BEGIN

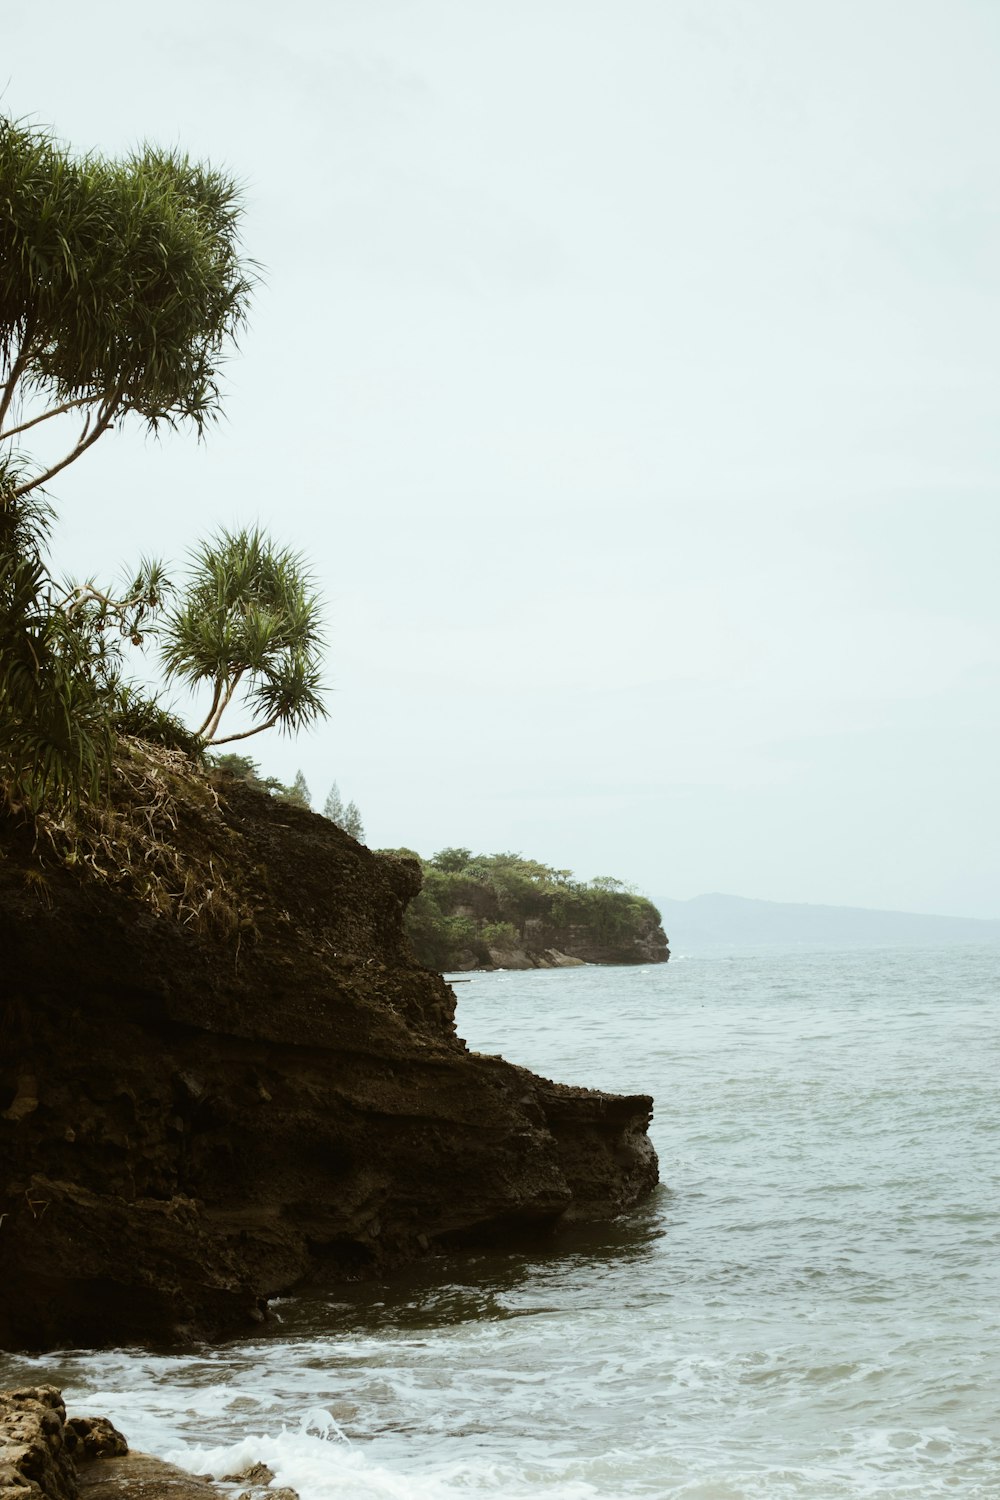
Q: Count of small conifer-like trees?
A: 3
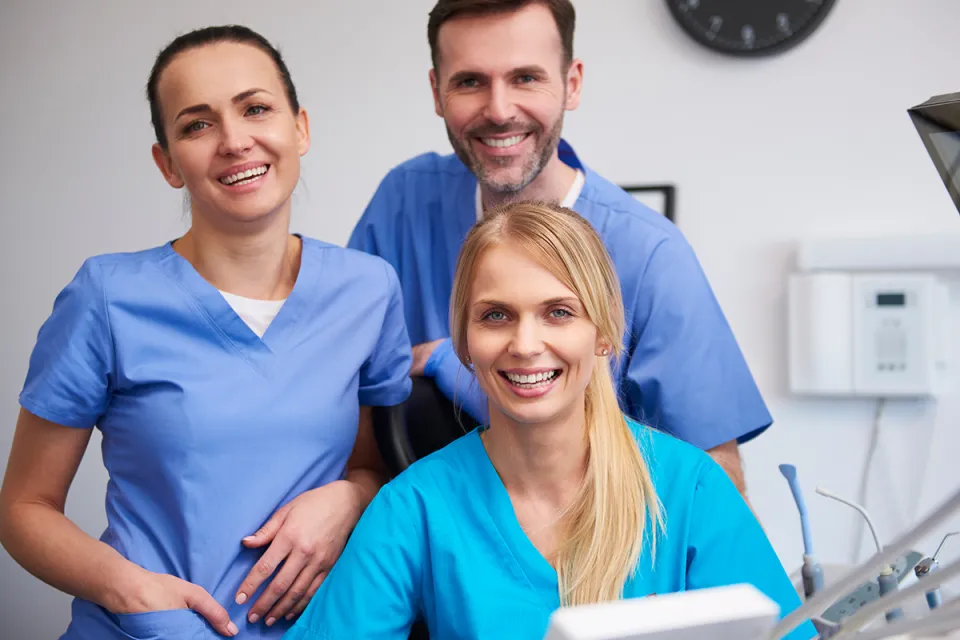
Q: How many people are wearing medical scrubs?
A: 3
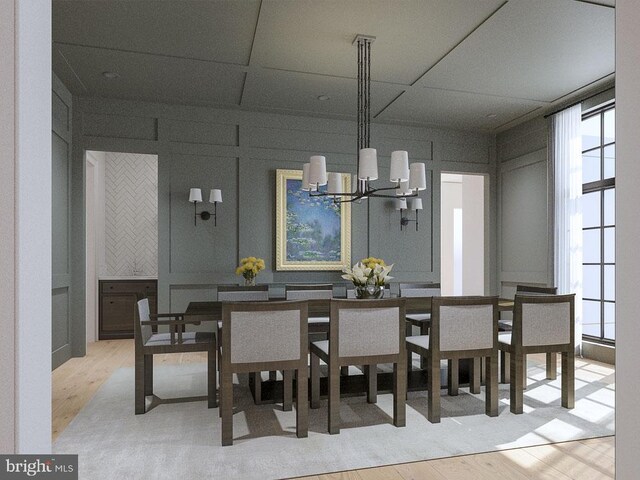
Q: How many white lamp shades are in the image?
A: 12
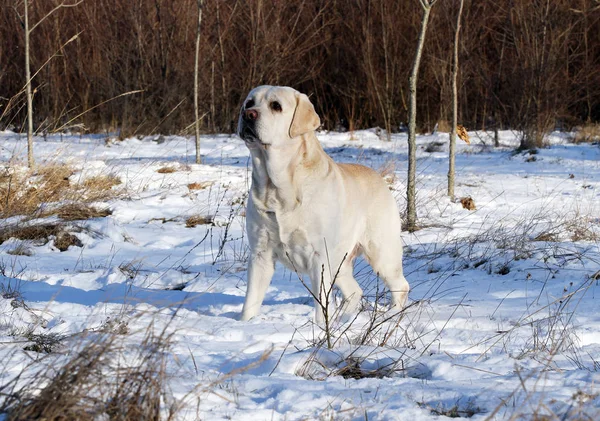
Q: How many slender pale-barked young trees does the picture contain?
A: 4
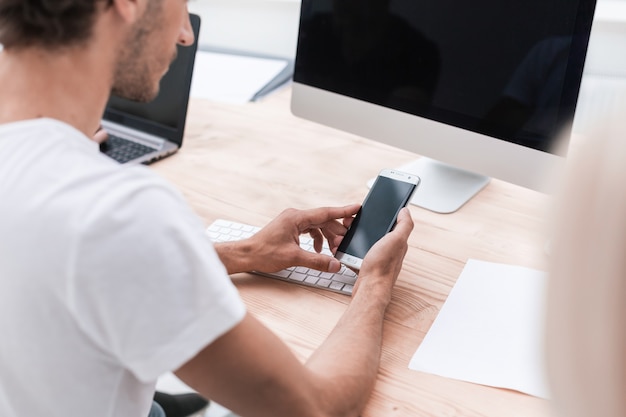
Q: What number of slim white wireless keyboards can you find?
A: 1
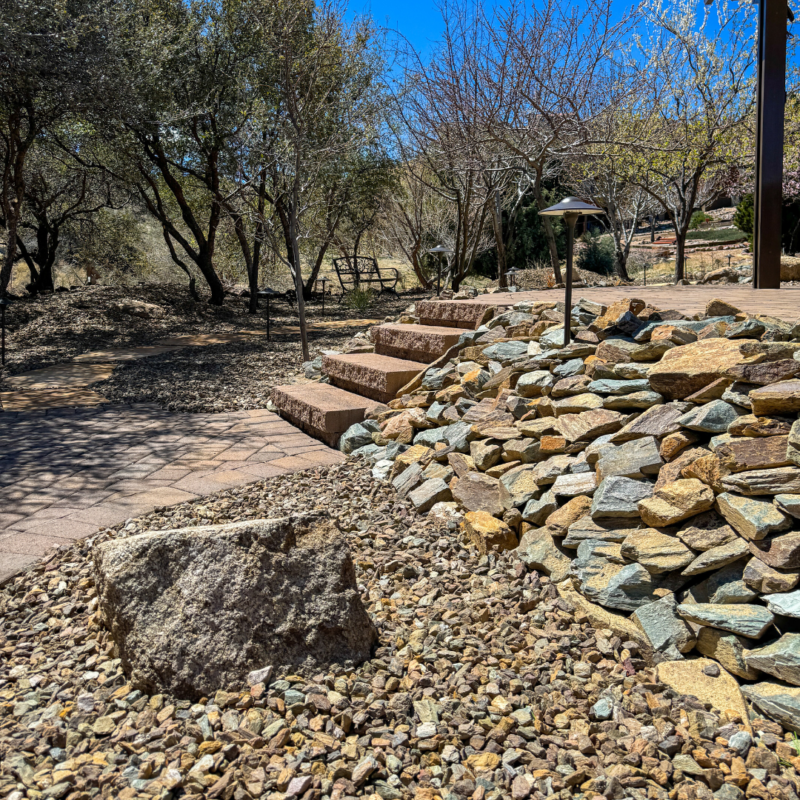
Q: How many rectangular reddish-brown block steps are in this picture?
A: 4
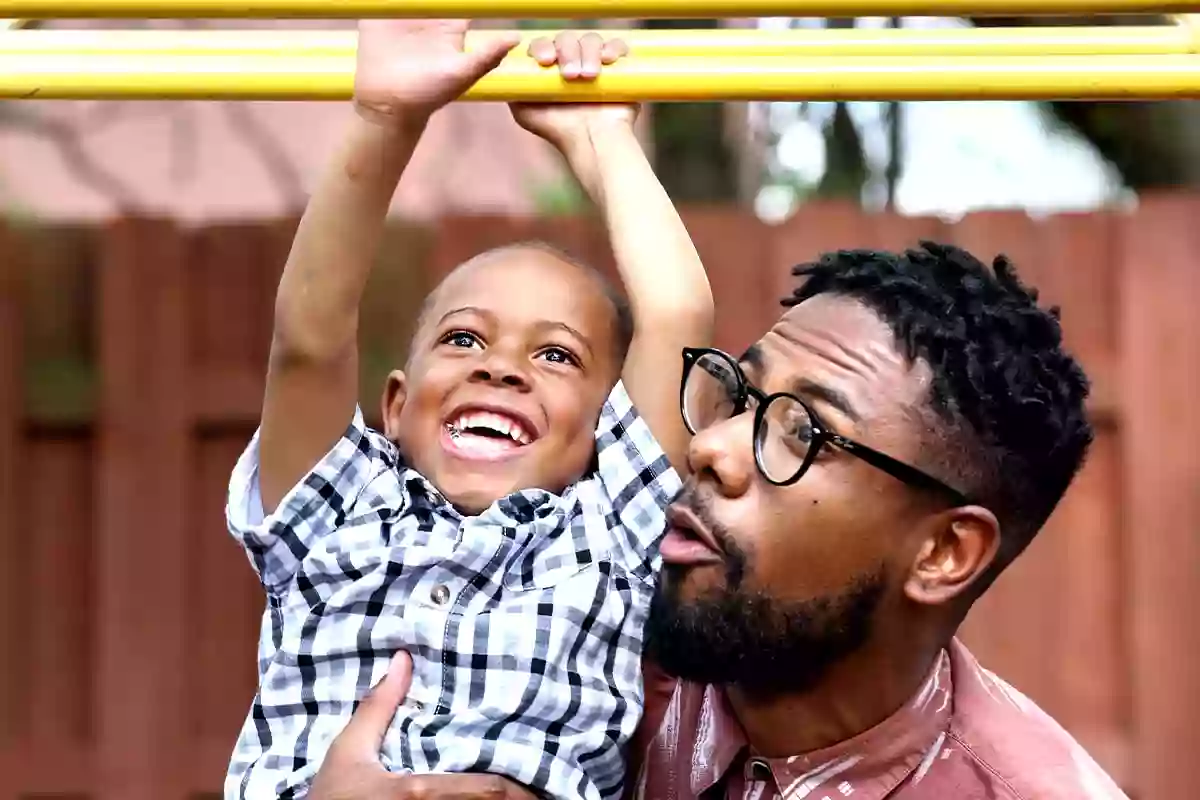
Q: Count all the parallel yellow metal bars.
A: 3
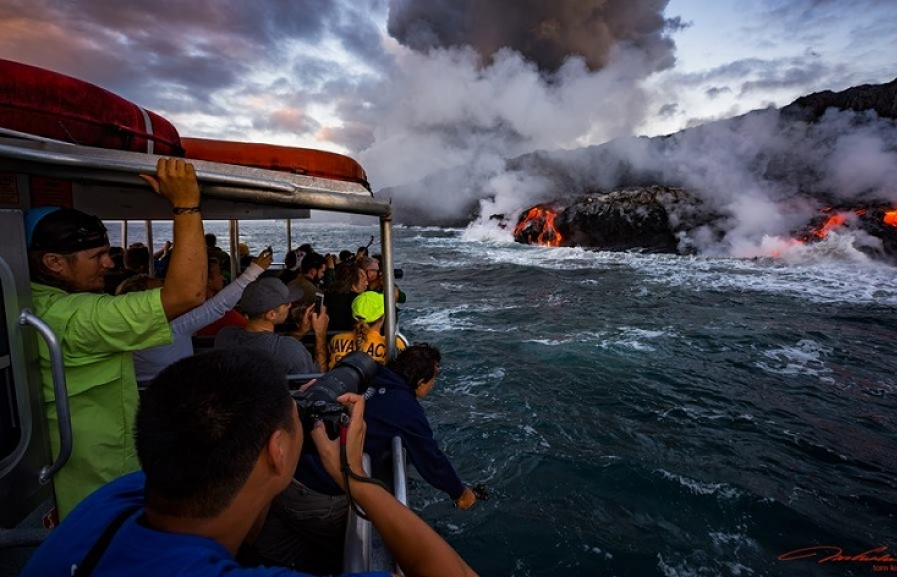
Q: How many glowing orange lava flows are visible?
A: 3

END

= Problem to solve =
Set down each entry above exactly as it appears. Omit the pictures.

= Response area =
Q: Count of small conifer-like trees?
A: 3
Q: How many people are wearing medical scrubs?
A: 3
Q: How many white lamp shades are in the image?
A: 12
Q: How many slender pale-barked young trees does the picture contain?
A: 4
Q: What number of slim white wireless keyboards can you find?
A: 1
Q: How many rectangular reddish-brown block steps are in this picture?
A: 4
Q: Count all the parallel yellow metal bars.
A: 3
Q: How many glowing orange lava flows are visible?
A: 3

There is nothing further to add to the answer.